Fernanda Torres sempre foi uma atriz de recursos cênicos um tanto particulares. Existe um certa áurea cool em suas atuações e isso se aplica desde a comédia (com o clímax no inesquecível “Os Normais” ou mesmo na peça teatral “A Casa dos Budas Ditosos”) até o drama (segurando bem a personificação da mãe em “Casa de Areia”). Evidente que isso se estenderia por sua aventura pelo mundo das palavras, em crônicas entre o cinismo sadio e a percepção personalista nas páginas da revista Veja Rio.

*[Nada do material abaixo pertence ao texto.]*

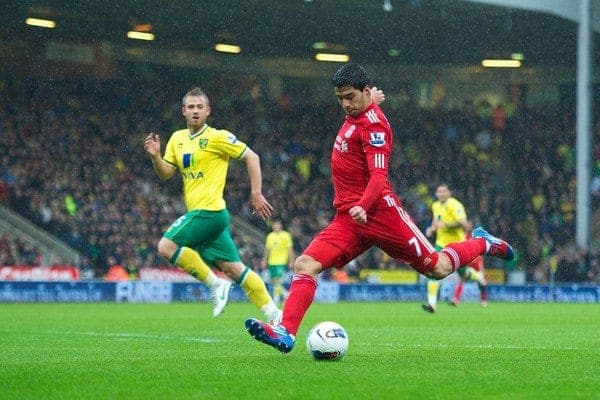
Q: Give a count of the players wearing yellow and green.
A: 3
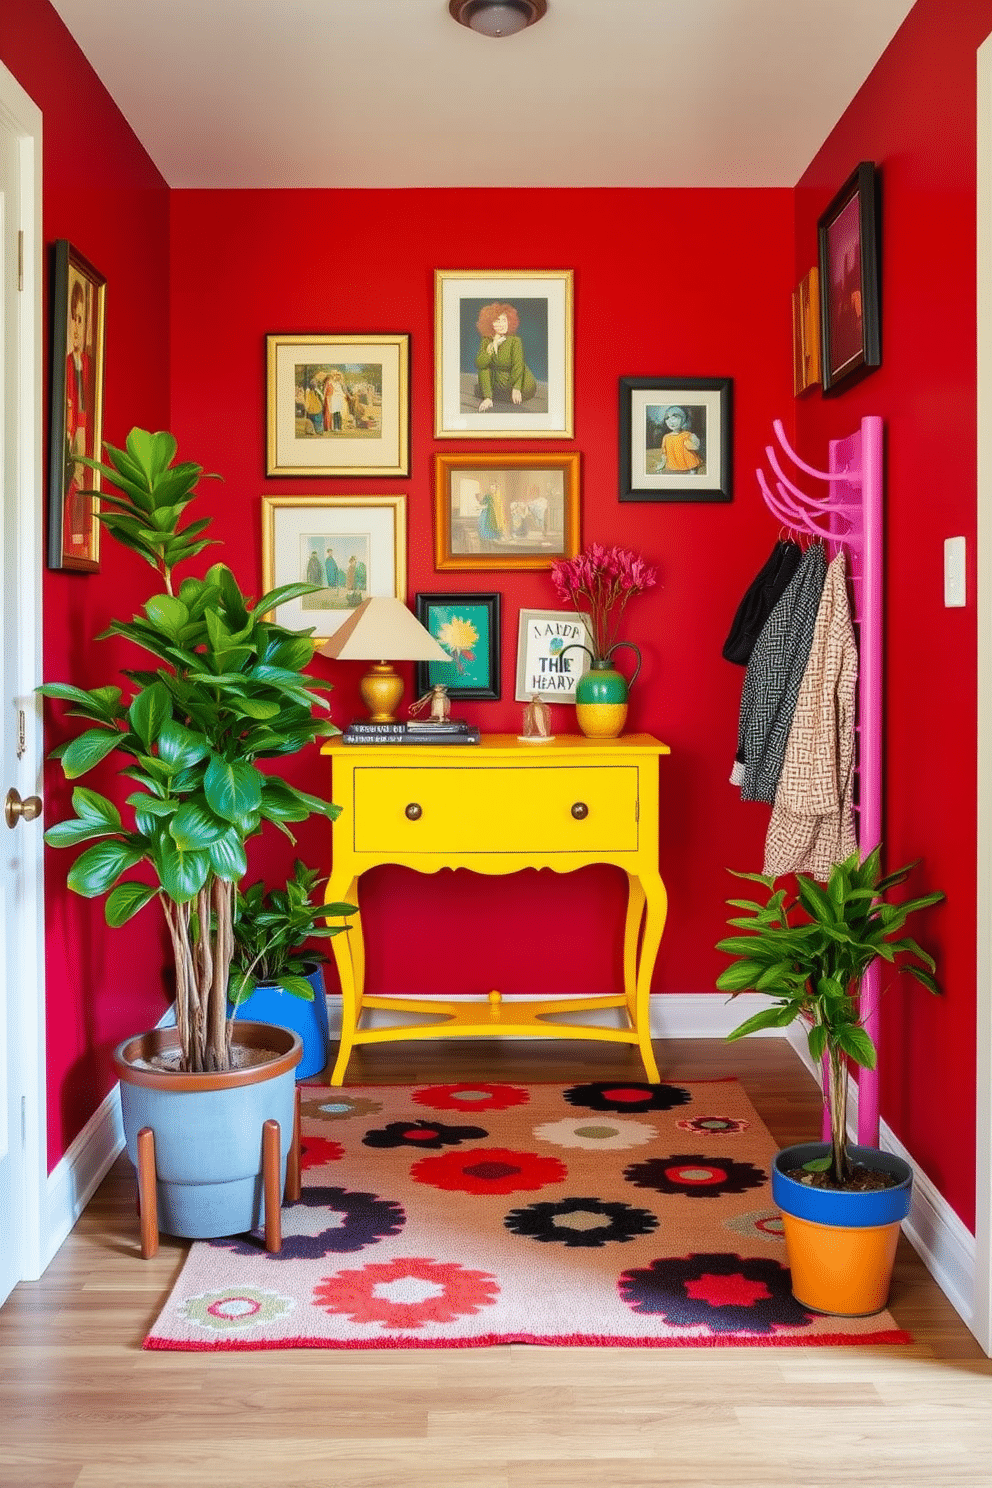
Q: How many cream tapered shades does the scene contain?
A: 1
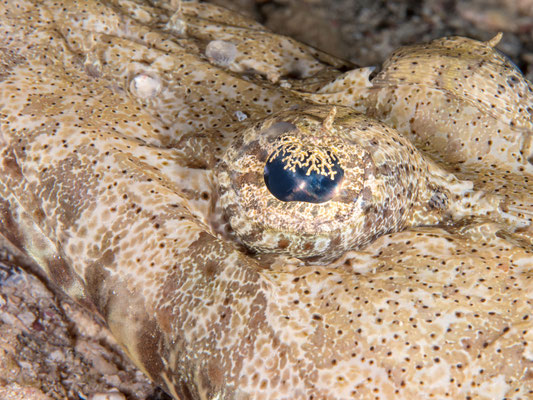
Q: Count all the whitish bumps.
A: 2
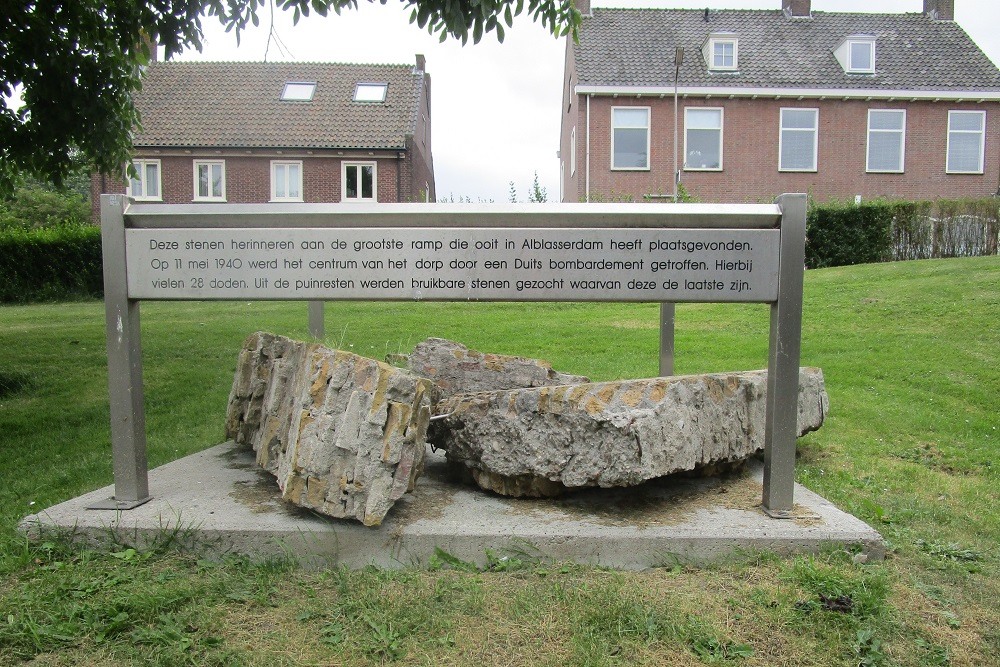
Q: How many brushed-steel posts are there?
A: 4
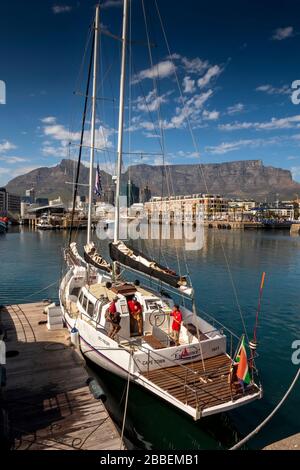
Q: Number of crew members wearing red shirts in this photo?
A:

Impulsionada por estímulos de gente como o escritor João Ubaldo Ribeiro e o editor da Companhia das Letras, Luiz Schwarcz, e partindo de um texto encomendado pelo diretor Fernando Meirelles, que pretendia adaptá-lo para TV, Fernanda gerou seu primeiro romance, intitulado de “Fim”, excelente título para a história de um grupo de cinco amigos cariocas que relembram momentos importantes de suas vidas: casamentos, separações, saudosismo, arrependimentos e uma série de outros sentimentos, dentro da crise e crepúsculo da terceira idade, numa Copacabana que cada vez mais se configura como uma quinta personagem.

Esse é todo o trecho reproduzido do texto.